Signe des temps, les demandes d’apostasie subiraient une hausse importante ces dernières semaines à tel point que les diocèses de Québec et de Montréal auraient reçu en un mois plus de deux fois plus de demandes qu’en une année (Le Devoir du mercredi 1er avril 2009). Quoi que les propos controversés du pape Ratzinger sur la contraception, les récentes excommunications de laïcs ayant favorisés l’avortement ou les réintégrations de ministres du culte intégristes aient pu fortement influencer ces décisions, on ne peut les réduire à de simples réactions épidermiques. Quelque chose s’est rompu, nettement et durablement, entre une partie des citoyens Québécois et l’Église catholique. Mais l’apostasie ne vaut pas qu’une simple rayure de nom sur des registres paroissiaux. La position, lourde de sens, implique de renier le lien formel qui unit l’individu à une communauté philosophique : cela revient aussi à briser un lien social.

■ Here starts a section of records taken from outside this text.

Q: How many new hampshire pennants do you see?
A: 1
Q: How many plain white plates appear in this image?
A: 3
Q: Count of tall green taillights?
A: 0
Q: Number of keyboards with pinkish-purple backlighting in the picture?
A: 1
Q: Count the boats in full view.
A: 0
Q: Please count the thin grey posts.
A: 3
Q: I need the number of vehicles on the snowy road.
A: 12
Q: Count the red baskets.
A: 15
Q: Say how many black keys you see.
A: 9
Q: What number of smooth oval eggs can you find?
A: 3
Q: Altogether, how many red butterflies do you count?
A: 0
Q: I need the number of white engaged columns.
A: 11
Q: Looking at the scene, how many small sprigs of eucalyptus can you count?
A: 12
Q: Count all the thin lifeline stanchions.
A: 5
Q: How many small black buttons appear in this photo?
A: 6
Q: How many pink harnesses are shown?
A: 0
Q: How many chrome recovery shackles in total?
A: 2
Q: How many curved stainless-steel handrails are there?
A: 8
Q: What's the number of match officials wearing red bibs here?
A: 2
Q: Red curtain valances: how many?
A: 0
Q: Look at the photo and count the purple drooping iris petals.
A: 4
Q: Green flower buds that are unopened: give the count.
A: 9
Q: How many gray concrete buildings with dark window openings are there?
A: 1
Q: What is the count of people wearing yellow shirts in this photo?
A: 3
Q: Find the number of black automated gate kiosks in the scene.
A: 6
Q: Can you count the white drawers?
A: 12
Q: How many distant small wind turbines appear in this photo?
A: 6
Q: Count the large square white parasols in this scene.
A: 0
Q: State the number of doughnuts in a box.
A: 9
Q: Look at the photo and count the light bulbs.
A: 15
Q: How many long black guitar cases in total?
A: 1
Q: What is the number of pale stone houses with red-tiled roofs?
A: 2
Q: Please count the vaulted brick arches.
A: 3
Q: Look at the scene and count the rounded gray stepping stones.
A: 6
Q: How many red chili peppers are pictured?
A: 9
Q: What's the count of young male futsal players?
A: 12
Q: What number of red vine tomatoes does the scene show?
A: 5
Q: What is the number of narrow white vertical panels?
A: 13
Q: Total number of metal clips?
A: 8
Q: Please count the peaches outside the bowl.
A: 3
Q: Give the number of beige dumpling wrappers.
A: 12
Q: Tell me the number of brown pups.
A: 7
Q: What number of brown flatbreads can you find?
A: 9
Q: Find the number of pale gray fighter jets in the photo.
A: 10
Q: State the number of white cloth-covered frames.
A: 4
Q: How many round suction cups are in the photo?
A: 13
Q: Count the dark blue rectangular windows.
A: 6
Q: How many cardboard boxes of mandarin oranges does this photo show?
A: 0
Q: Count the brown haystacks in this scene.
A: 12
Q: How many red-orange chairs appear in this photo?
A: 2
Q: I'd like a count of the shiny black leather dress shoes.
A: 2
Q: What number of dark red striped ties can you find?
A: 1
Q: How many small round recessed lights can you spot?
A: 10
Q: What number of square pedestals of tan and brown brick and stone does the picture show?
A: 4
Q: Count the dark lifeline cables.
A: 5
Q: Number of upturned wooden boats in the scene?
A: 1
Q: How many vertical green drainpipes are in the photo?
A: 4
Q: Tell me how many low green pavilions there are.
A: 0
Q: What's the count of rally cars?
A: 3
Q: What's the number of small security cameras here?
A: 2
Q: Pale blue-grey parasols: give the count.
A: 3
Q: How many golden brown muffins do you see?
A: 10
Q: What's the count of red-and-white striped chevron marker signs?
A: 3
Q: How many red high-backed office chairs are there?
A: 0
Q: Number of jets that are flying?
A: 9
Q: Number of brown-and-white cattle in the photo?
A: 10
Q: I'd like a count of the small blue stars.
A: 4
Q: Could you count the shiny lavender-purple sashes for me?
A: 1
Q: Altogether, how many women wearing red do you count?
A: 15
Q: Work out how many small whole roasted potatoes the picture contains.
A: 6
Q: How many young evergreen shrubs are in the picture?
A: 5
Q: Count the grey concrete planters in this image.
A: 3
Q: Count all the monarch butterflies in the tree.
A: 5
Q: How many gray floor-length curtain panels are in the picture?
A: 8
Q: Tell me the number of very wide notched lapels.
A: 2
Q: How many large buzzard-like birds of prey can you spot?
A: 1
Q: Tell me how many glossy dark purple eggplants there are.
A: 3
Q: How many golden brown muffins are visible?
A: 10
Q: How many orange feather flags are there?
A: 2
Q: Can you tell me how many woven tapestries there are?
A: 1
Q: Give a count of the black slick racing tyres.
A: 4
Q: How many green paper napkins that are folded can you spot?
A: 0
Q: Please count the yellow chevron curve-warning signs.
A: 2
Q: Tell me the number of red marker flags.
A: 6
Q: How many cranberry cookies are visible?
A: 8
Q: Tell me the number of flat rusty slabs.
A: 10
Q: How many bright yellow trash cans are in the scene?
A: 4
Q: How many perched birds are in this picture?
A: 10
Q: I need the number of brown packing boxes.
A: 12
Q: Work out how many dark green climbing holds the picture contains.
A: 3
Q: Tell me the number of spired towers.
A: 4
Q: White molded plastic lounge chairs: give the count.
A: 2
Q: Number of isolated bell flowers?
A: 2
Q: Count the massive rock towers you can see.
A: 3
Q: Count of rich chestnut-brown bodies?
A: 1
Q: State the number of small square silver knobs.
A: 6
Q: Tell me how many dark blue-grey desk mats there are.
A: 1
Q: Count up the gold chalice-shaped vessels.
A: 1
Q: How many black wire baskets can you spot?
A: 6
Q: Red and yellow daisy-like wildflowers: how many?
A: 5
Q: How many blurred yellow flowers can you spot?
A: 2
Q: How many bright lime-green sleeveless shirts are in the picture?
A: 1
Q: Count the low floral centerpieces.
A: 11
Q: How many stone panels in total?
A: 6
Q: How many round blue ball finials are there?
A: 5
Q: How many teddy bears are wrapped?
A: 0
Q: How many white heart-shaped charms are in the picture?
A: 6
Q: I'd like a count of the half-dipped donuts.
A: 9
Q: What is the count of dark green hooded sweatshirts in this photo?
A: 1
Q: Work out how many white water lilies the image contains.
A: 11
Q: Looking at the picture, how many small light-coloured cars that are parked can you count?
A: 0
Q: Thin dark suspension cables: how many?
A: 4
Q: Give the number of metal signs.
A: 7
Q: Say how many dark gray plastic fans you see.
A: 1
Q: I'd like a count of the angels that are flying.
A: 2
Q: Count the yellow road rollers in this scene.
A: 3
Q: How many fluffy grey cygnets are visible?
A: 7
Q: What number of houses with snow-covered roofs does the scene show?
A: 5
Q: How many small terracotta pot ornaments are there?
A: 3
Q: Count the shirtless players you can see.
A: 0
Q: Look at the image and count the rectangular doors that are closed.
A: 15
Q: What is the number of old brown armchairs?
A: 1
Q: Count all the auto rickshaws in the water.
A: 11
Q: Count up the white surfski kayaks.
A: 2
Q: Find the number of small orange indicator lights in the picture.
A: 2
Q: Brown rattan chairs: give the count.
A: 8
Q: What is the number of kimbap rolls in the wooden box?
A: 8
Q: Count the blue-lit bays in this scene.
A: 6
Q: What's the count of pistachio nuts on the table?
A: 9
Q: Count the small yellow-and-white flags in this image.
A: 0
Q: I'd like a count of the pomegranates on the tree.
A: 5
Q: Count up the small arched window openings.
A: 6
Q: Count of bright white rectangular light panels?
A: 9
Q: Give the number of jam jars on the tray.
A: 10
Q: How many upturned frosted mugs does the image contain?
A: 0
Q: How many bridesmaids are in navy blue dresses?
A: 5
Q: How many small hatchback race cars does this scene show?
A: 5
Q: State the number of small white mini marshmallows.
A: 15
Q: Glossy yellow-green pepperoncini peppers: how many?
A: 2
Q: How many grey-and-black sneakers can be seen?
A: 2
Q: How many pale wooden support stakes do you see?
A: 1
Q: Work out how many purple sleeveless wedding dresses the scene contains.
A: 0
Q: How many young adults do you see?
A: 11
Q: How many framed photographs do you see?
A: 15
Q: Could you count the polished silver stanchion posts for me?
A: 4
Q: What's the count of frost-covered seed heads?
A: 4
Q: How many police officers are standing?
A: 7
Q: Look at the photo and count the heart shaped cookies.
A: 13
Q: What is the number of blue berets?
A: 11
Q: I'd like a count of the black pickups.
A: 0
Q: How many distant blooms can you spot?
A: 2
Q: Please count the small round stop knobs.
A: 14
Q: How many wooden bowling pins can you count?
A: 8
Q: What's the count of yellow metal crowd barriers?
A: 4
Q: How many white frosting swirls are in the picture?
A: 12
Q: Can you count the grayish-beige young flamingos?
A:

Renoncer à la foi, voilà donc l’ultime étape choisie par des Québécois dans un cheminement qui a débuté avec la rapide désertion des églises dans les années 1960. D’autres, la majorité certainement, continuent de se revendiquer catholiques (environ 83% des résidents du Québec selon Statistiques Canada), mais seuls un sur quatre serait effectivement de réguliers pratiquants.

Ces deux voies, somme toute assez différentes, reflètent néanmoins un constat clair : l’individu des sociétés post-matérialistes tend à dissocier la spiritualité (relevant de l’intime) de la pratique et du dogme.